Kids are less likely to “roll with it,” when an important element is forgotten, so advance planning is essential, even if you’re just hiking a few miles. Pack a first-aid kit, complete with adhesive bandages, antiseptic towelettes, antibiotic ointment, sting-relief wipes, moleskin, bandage scissors, tweezers, and more. Remember water, snacks, tissues, sunscreen, lip balm, safety whistles, binoculars, magnifying glass, field guides, and even a camera. Tell someone where you’ll be, even if it’s just a short trail. And be sure to check the weather forecast and trail conditions (where applicable) before heading out, as everything can change in a matter of hours.
Even if it’s summer, be sure to take ample layers so your child doesn’t become chilled on the trail if the conditions change. Bring rain clothing that can double as wind breaking layers, and always bring hats and gloves —especially when starting out early. Make sure kids have adequate hiking shoes. Depending on the terrain, this can range from sturdy sandals to hiking boots. Always pack a change of clothes for each child and save them in the car for your return from the trail. It’s more than likely that kids will finish the hike dirty, muddy, and even wet from splashing around. It’s all part of the experience.
For the first few times, choose a trail that’s a bit shorter in length and isn’t too strenuous. Even if your child is used to walking to and from school, that’s different than hiking over varied terrain, at altitude, in different weather elements. For kids, the hike is about the journey, not the destination. Pick an easy or moderate trail that has some features, whether it’s a lake, stream, waterfall, or something that will keep the child occupied and focus on a goal. Some of the best kid-friendly hikes in Utah include: Red Cliffs Recreation Area, Children’s Forest at the Kiln, Silver Reef Overlook Trail, and Canyon Overlook Trail in Zion.
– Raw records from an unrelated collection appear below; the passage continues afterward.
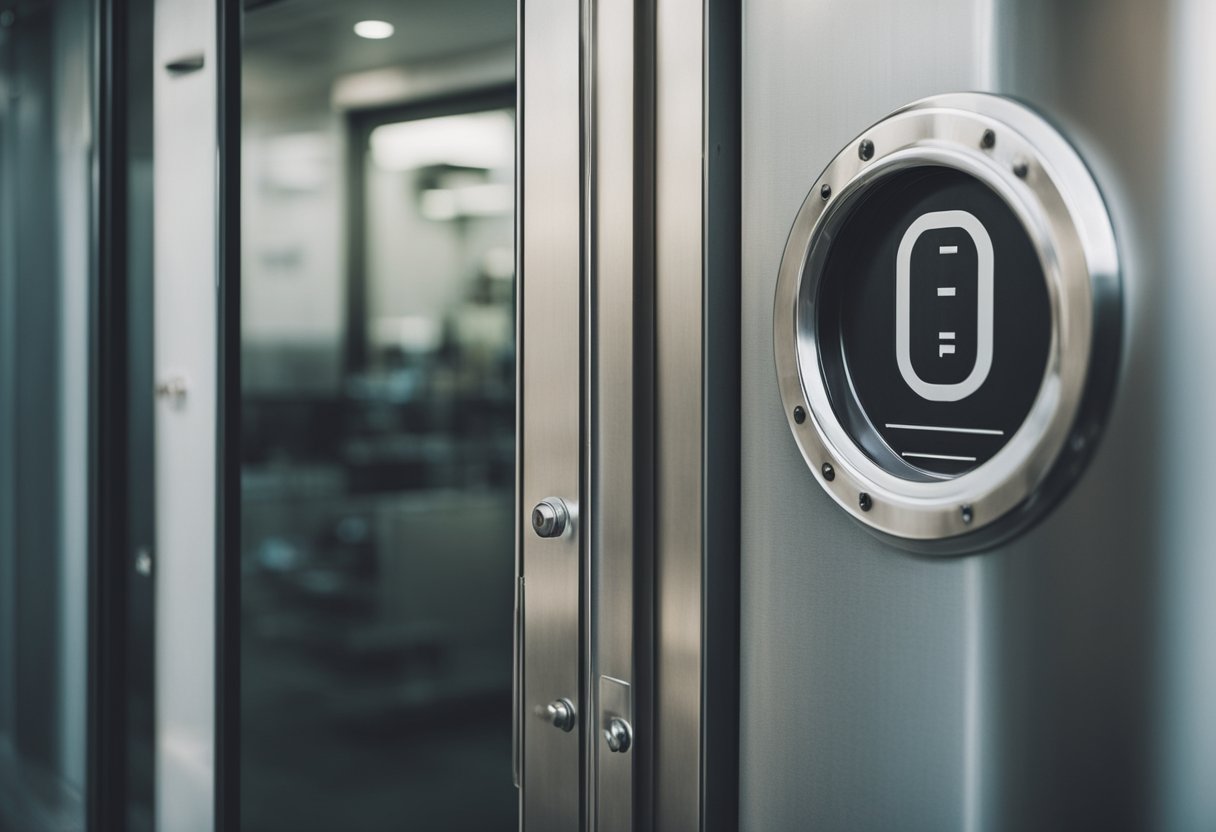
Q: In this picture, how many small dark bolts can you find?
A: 8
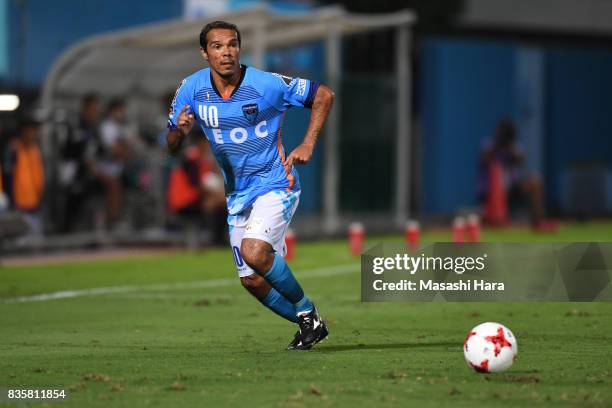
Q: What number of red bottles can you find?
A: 5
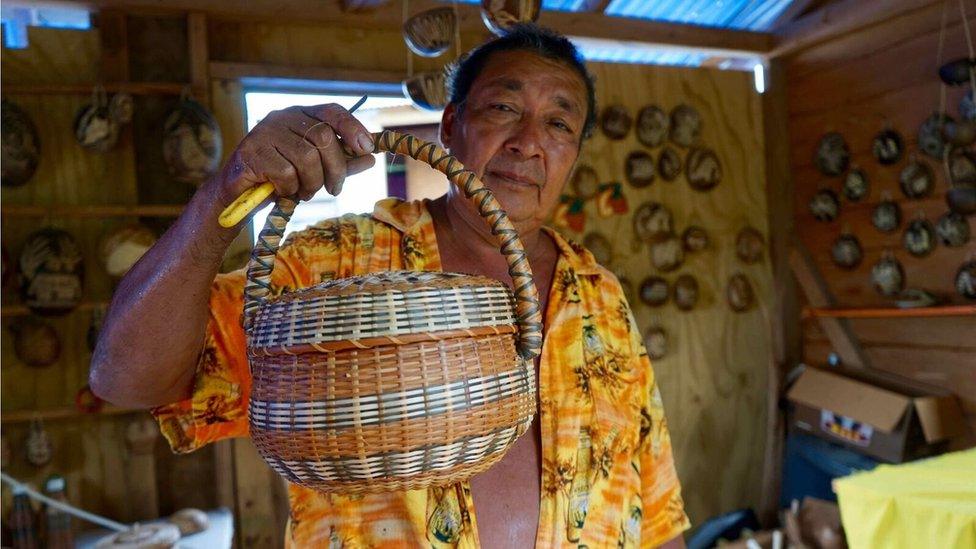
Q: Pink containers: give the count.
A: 0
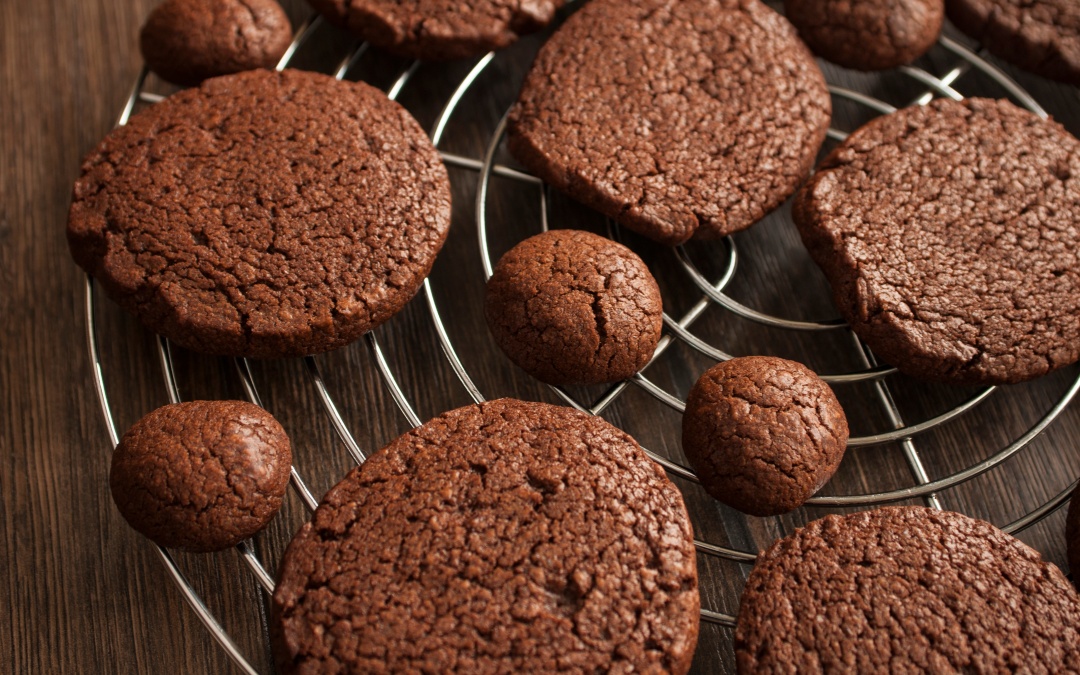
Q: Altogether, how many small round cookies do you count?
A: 5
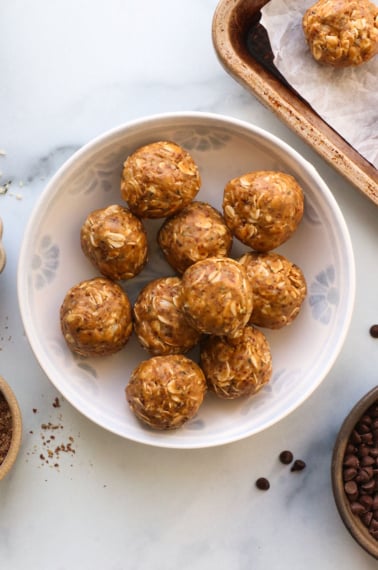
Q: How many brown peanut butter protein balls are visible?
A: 11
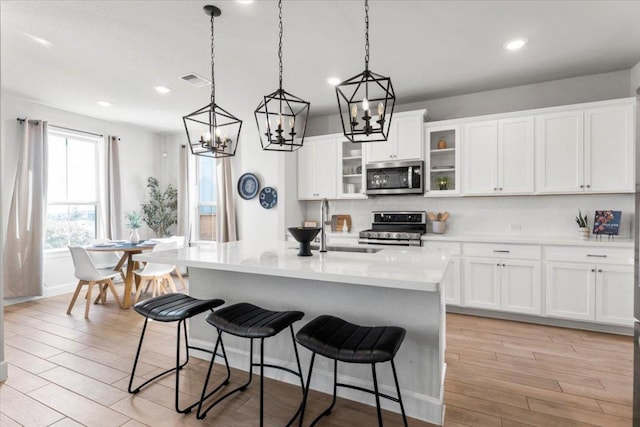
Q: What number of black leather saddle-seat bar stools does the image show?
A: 3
Kids are natural explorers and want to touch and look at everything, so adults must bring extra patience and not treat a hike as a goal to get to the end of the trail and back. Hiking requires a lot of energy and if children run out early, that lack of energy can make them cranky. Plan for plenty of small breaks for water and food. You use energy breaks as a way to keep kids moving by telling them at the next tree/arch/footbridge/rock feature, you can take a snack break.
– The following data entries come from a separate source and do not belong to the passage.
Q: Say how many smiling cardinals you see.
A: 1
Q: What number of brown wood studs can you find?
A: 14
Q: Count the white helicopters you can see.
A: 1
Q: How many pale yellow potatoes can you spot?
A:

Kids like to be in charge, so when hiking with more than one child, make sure everyone gets a chance to be the leader and set the pace at some point. Since the key to family friendly hiking is keeping the kids motivated and having fun, create games that combine the two, like organizing a scavenger hunt to find things that have certain characteristics (color, texture, size, etc.), counting wildflower or wildlife species, looking for signs of wildlife, or creating rhymes about things you see. Be generous with praise, because kids thrive with positive reinforcement. If they hear how good a hiker they are and what an awesome job they’re doing, they’ll focus on doing the right things to continue hearing praise.
Leave No Trace and Respect and Protect
The earlier you begin teaching children how to take care of our wild lands, the better stewards of those places they’ll learn to be when they’re older. Bring a small bag to collect your garbage while out on the trail, and even consider picking up extra litter you see even if it’s not “yours.” In most areas, however, the local plants, rocks, and especially artifacts are protected and should appreciated, but never gathered. Kids watch and emulate behavior, so showing them how to do good things will stick.
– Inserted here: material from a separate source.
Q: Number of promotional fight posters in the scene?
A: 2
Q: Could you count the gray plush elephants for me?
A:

Visiting with care is especially important in Utah’s ecologically sensitive landscapes and important archaeological heritage sites. For example, some desert hikes follow carefully cut trails. Venturing off the trails can damage the protective living ground covers, or biological crusts. When exploring native ruins, hike with care, leave everything in place, and tell stories about the ancient lives that lived here.
Whether you visit a Utah National Park or just head out for a local hike, there’s plenty here for the whole family to enjoy. Plan to check out some of the best family-friendly hikes in Utah for an experience that will make a real impression on your children.